La source du poète
"A chaque effondrement des preuves le poète répond par une salve d'avenir" René Char
Lorsque les poètes disparurent de l’Agora, les champs des possibles rétrécirent
L'homme parlait sans cesse, et les gens du village, lassés par sa parole, refusaient de l'écouter.
"puisque personne ne veut plus me prêter attention, je m'adresserai à la source."
Et chaque nuit, quand la source se retrouvait seule, libérée de ses assaillants du jour, il allait lui tenir compagnie en lui racontant l'histoire du vent et de la pluie, de la rivière et de la montagne, de l'aurore et du crépuscule, des champs de blé et des peupliers, des gazelles mordorées et des juments blanches.
Et la source ensorcellée par son verbe, arrêtait ses murmures pour rêver près de lui.
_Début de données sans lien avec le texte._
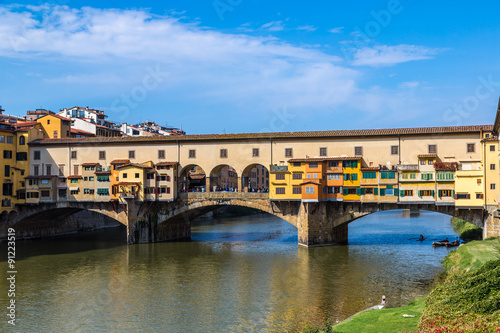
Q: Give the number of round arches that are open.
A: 3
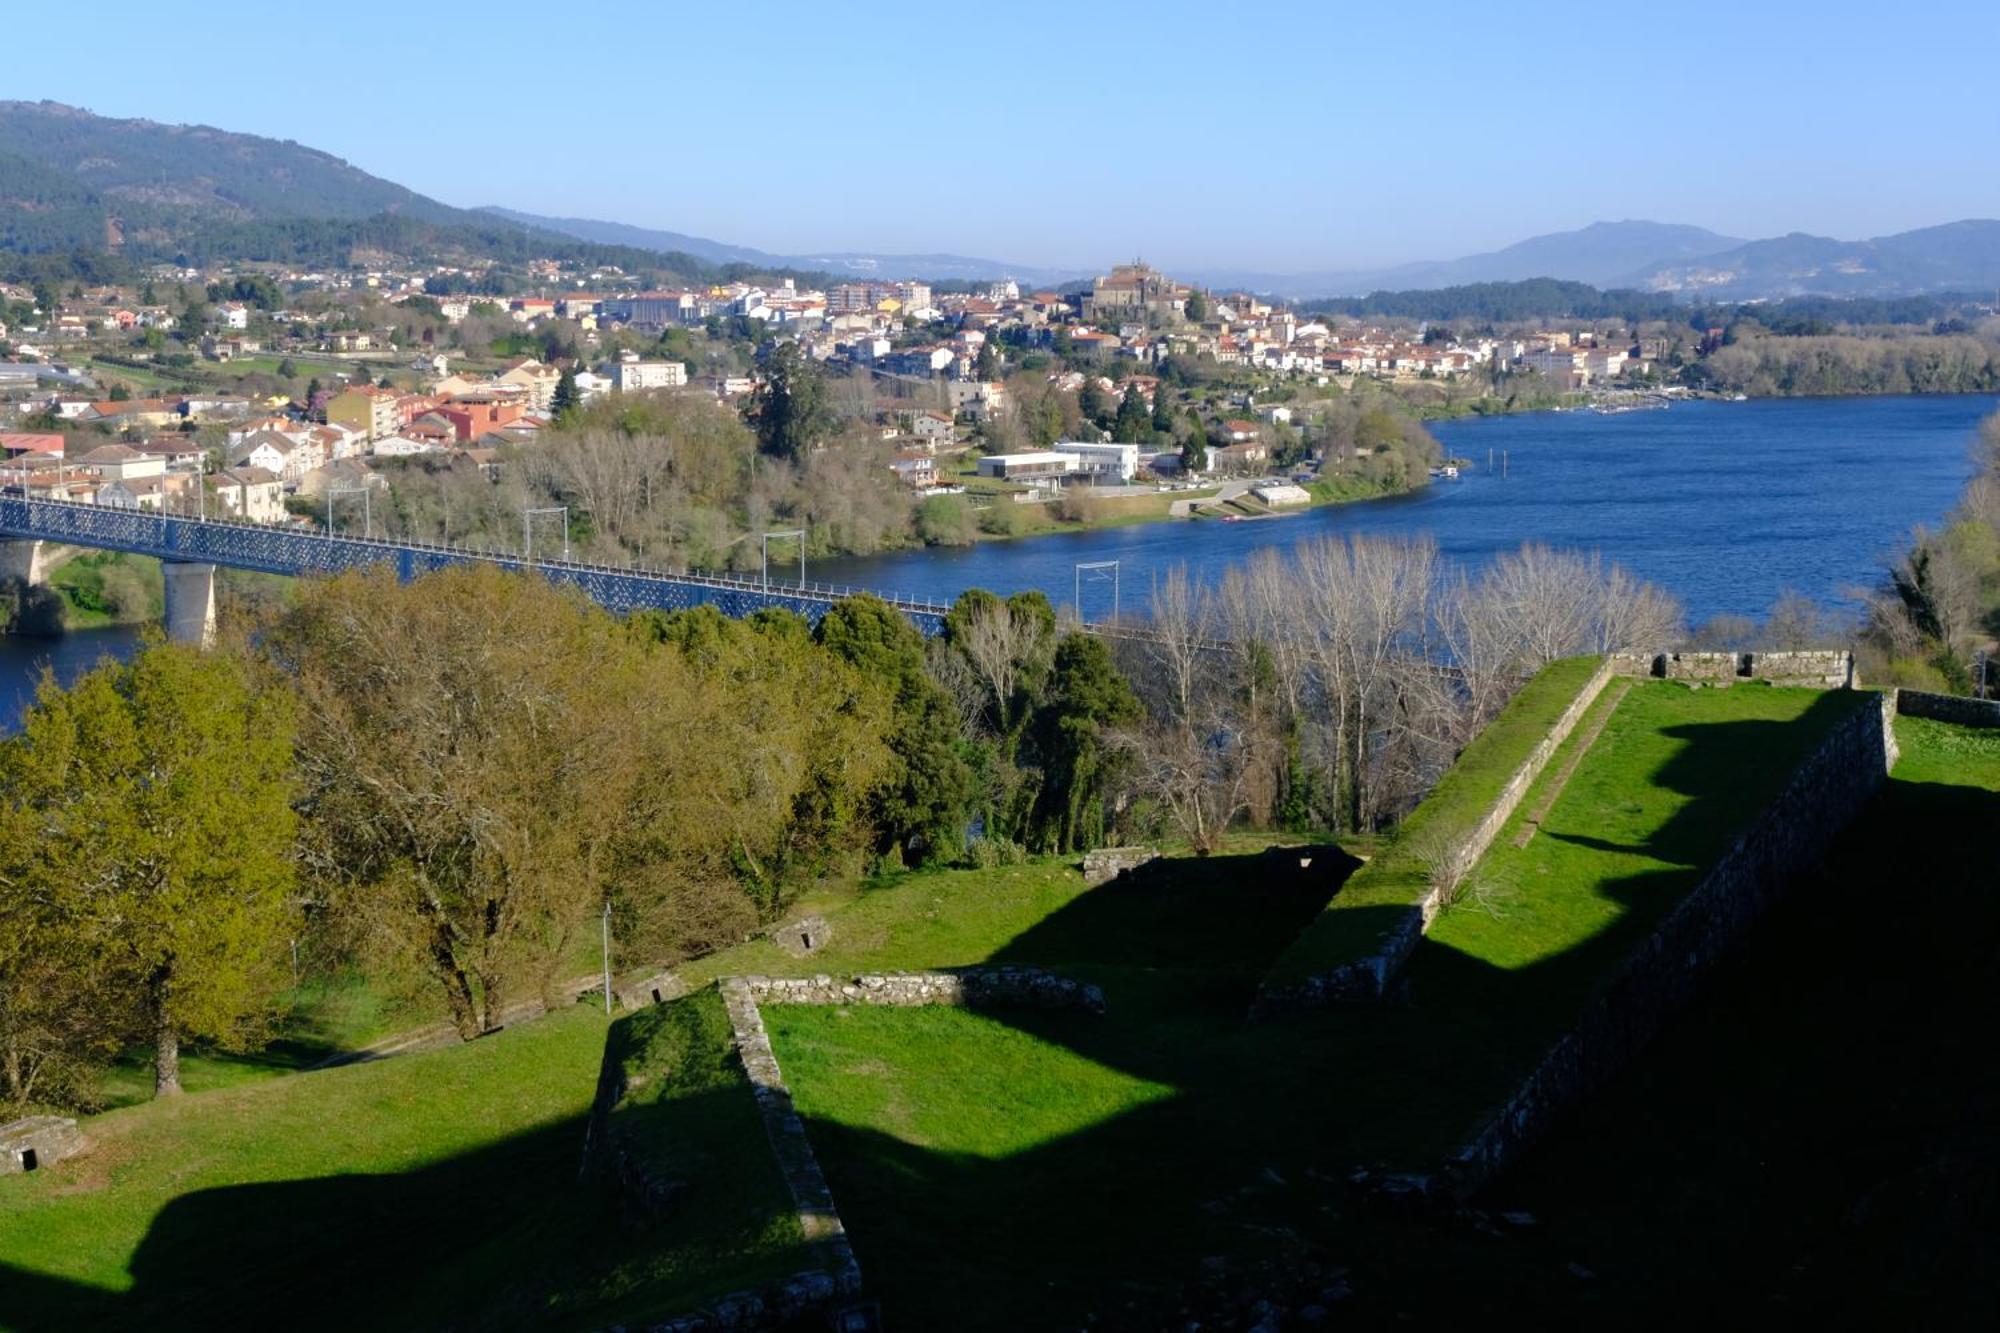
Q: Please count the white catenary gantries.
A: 6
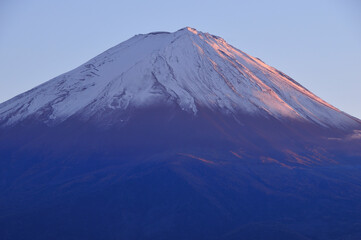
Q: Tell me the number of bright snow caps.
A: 1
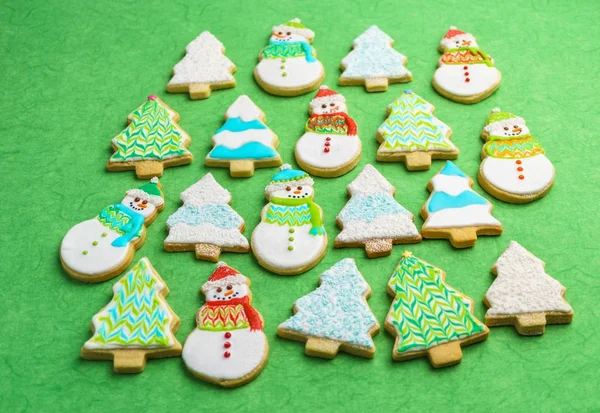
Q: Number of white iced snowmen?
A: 7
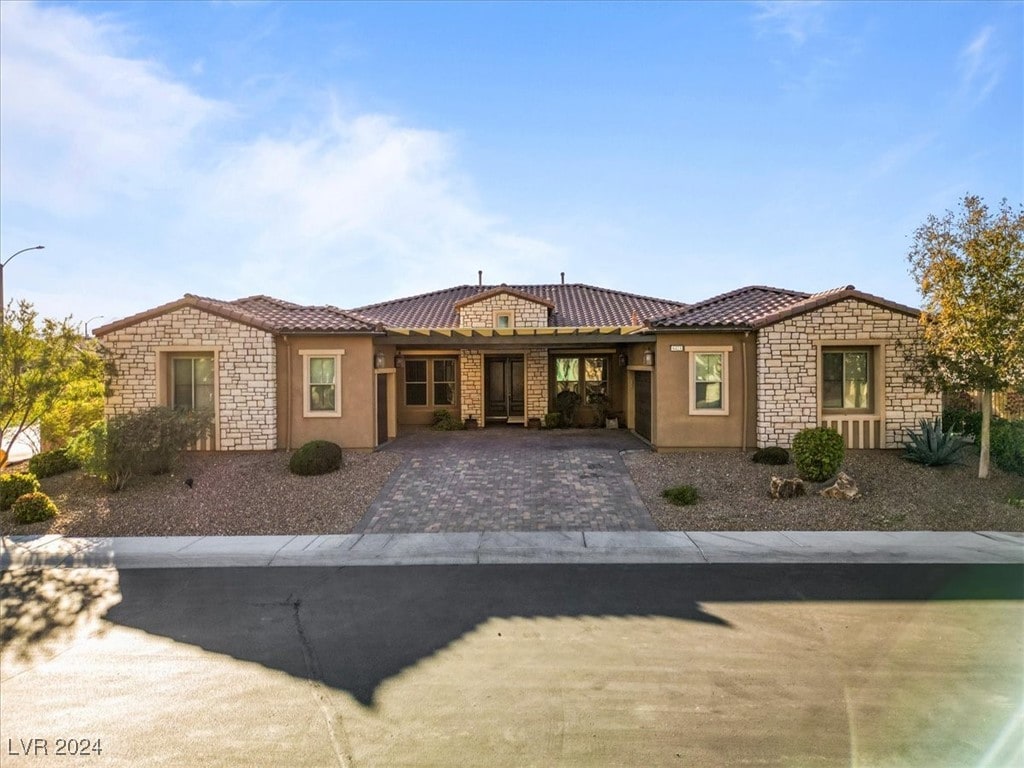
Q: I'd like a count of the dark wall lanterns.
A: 4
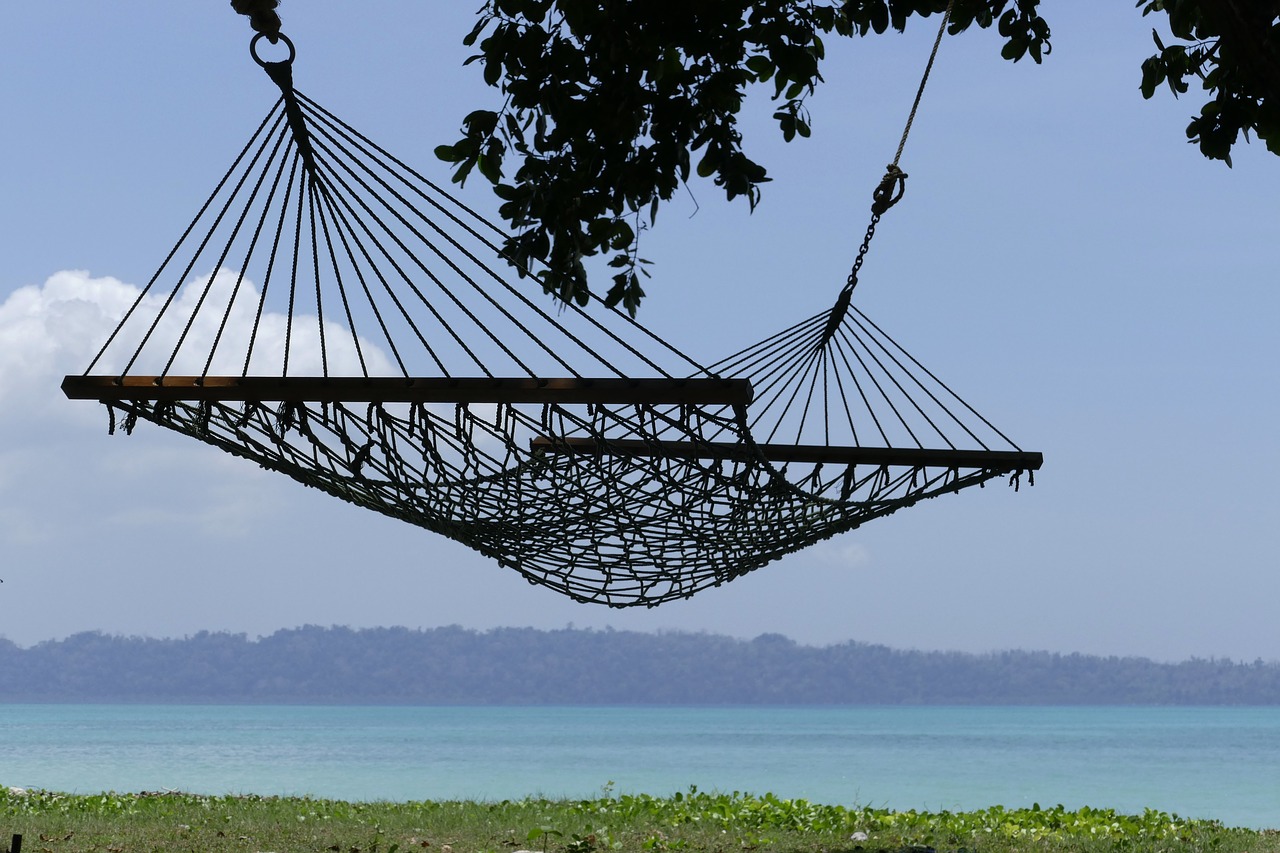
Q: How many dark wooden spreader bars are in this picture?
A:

Les villageois notèrent avec satisfaction que leur source était devenue soudain plus abondante. Elle approvisionnait toutes les maisons, irriguait les jardins, abreuvait les troupeaux. Plus de disputes, plus de conflits autour de l'eau.
Or un jour, l'homme amoureux de la parole s'exila du village où il ne trouvait plus de travail. Au village le travail ne manquait pas, mais les gens répétaient : "L'homme qui a la langue frétillante ne peut faire un bon ouvrier."
Ils n'imaginaient pas que le départ du conteur causerait un chagrin infini à la source. Et la source ressera ses eaux et ferma son coeur. Elle se tarit.